A characteristic finding in patients with autoimmune pancreatitis is the heavy predominance of IgG4- positive plasma cells. Up to 91% of patients demonstrate elevated IgG4 levels either on serology or immunohistochemistry [10, 11]. Recent research has demonstrated the extension of IgG4-associated autoimmune disease to organs other than the pancreas . Though the imaging characteristics of autoimmune pancreatitis have been well established in the radiologic literature, descriptions of extrapancreatic involvement are sparse . To the best of our knowledge, associated changes within the gastrointestinal tract have only been described endoscopically and histopathologically.
Kamisawa et al. studied the endoscopic and histological findings throughout the gastrointestinal tract in patients with autoimmune pancreatitis and observed foci of pale, thickened mucosa with loss of vascular patterns in these organs . No specific findings were seen in the stomach, but the mucosal changes were thought secondary to infiltration by IgG4-positive plasma cells . Other case reports have demonstrated gastric involvement.
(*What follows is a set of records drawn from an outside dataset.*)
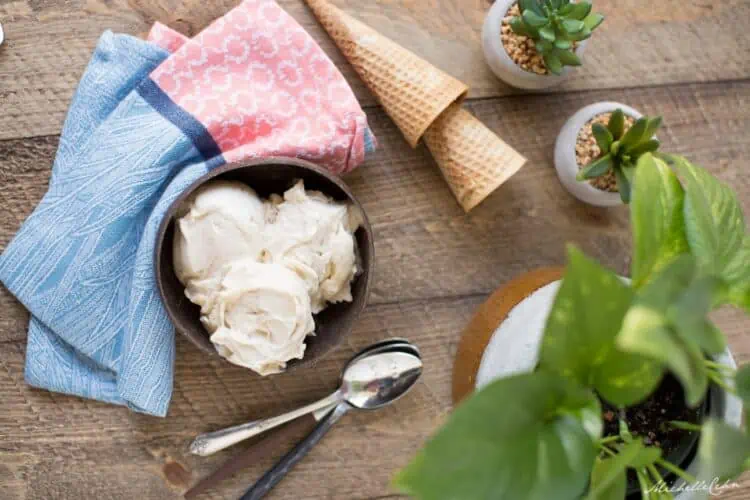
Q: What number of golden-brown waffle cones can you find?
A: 2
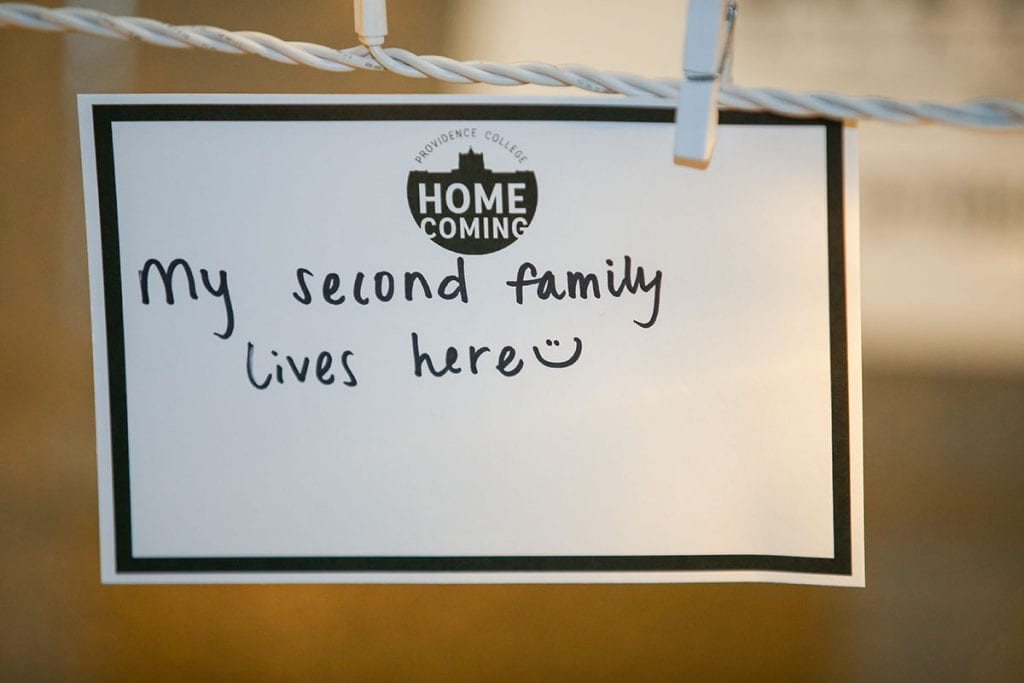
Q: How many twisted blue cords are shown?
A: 0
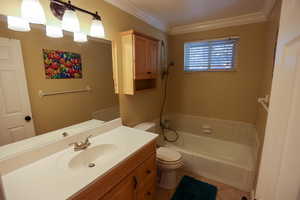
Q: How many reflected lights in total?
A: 3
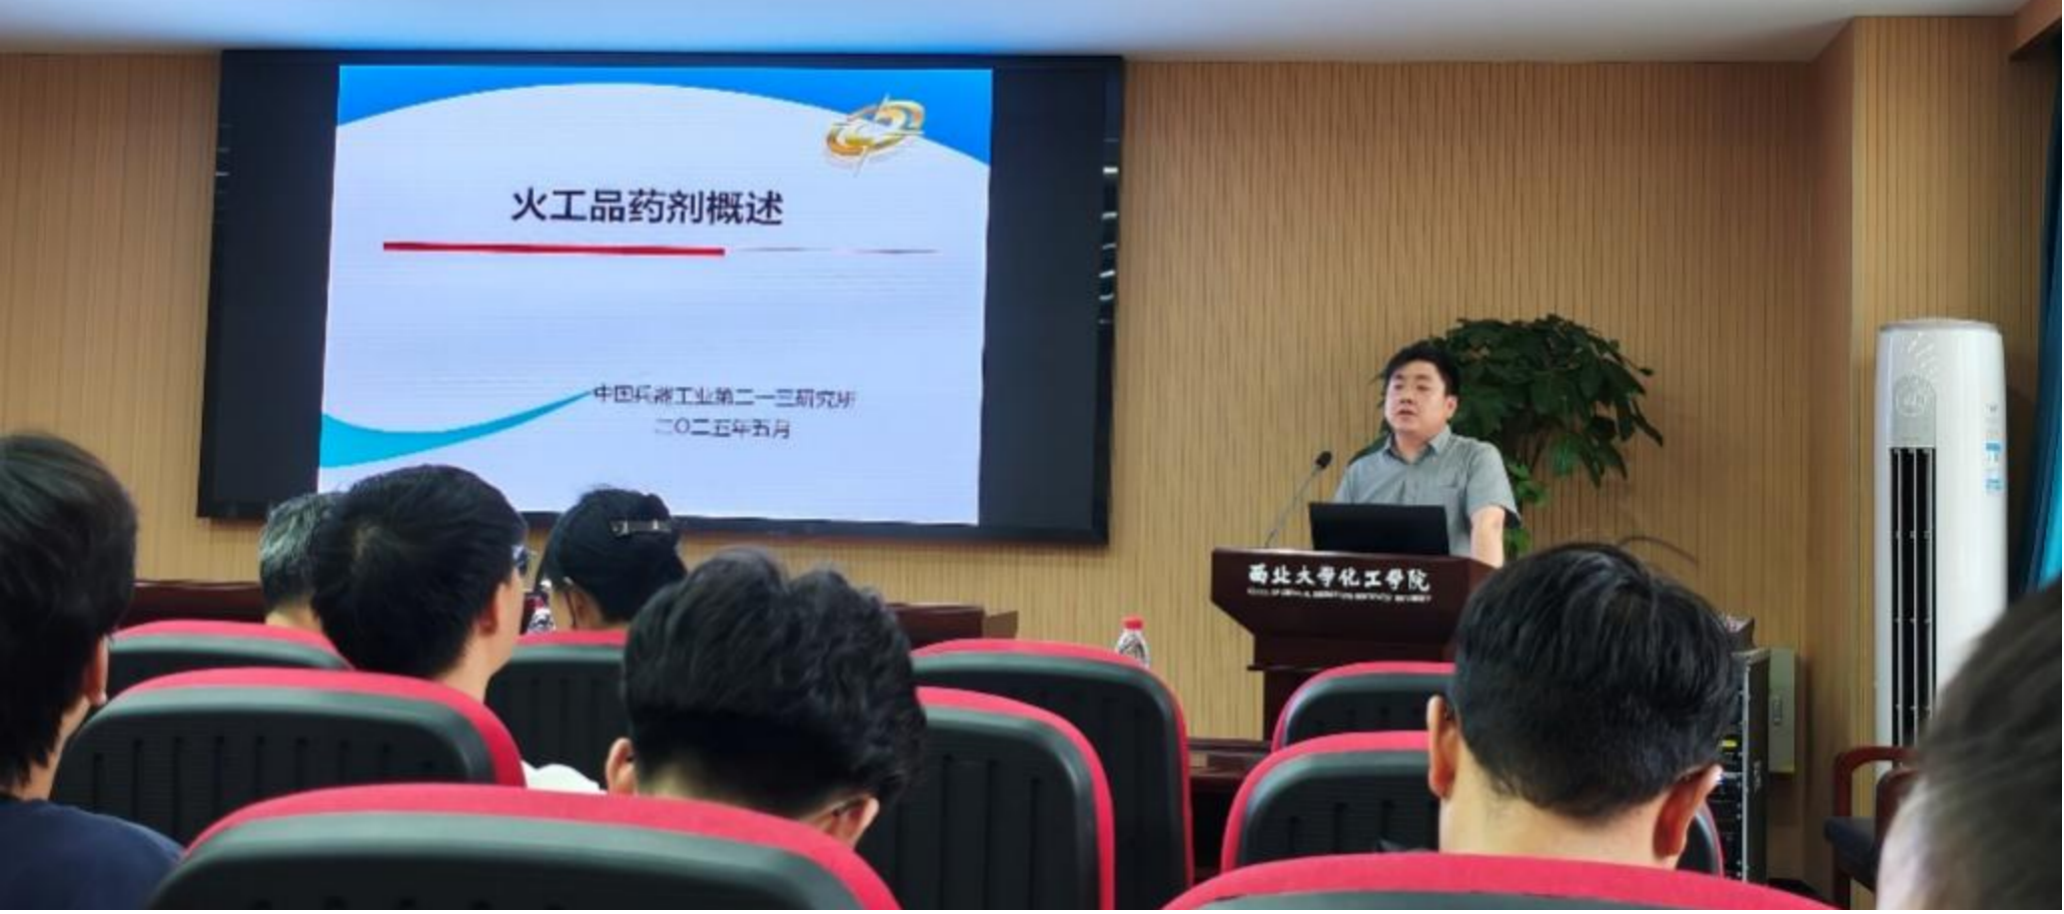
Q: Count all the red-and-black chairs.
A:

Kaji et al. reported a case of autoimmune pancreatitis where the patient was found to have multiple IgG4 positive gastric polyps . Gastric ulcers in relation to autoimmune pancreatitis have also been described in the literature .
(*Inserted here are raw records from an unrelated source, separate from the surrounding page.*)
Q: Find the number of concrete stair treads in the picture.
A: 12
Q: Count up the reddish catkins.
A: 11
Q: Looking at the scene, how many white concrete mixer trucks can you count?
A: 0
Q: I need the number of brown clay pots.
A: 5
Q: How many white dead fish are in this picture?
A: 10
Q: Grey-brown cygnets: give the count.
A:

In our report, we illustrate the MDCT findings in conjunction with the endoscopic appearance of a histopathology-proven case of gastric wall involvement in IgG4-associated sclerotic disease. Endoscopically, the gastric mucosa had the appearance of non-erosive gastritis with mildly thickened folds. The nonspecific MDCT finding of gastric wall thickening without hyperenhancement suggests a large differential diagnosis that includes other diseases such as lymphoma or gastric carcinoma. However, the coexistence of “sausage-like” enlargement of the pancreas with a well defined rim of low attenuation soft tissue, as in our case, should alert the astute radiologist to the unifying diagnosis of autoimmune pancreatitis with associated gastric IgG4 disease.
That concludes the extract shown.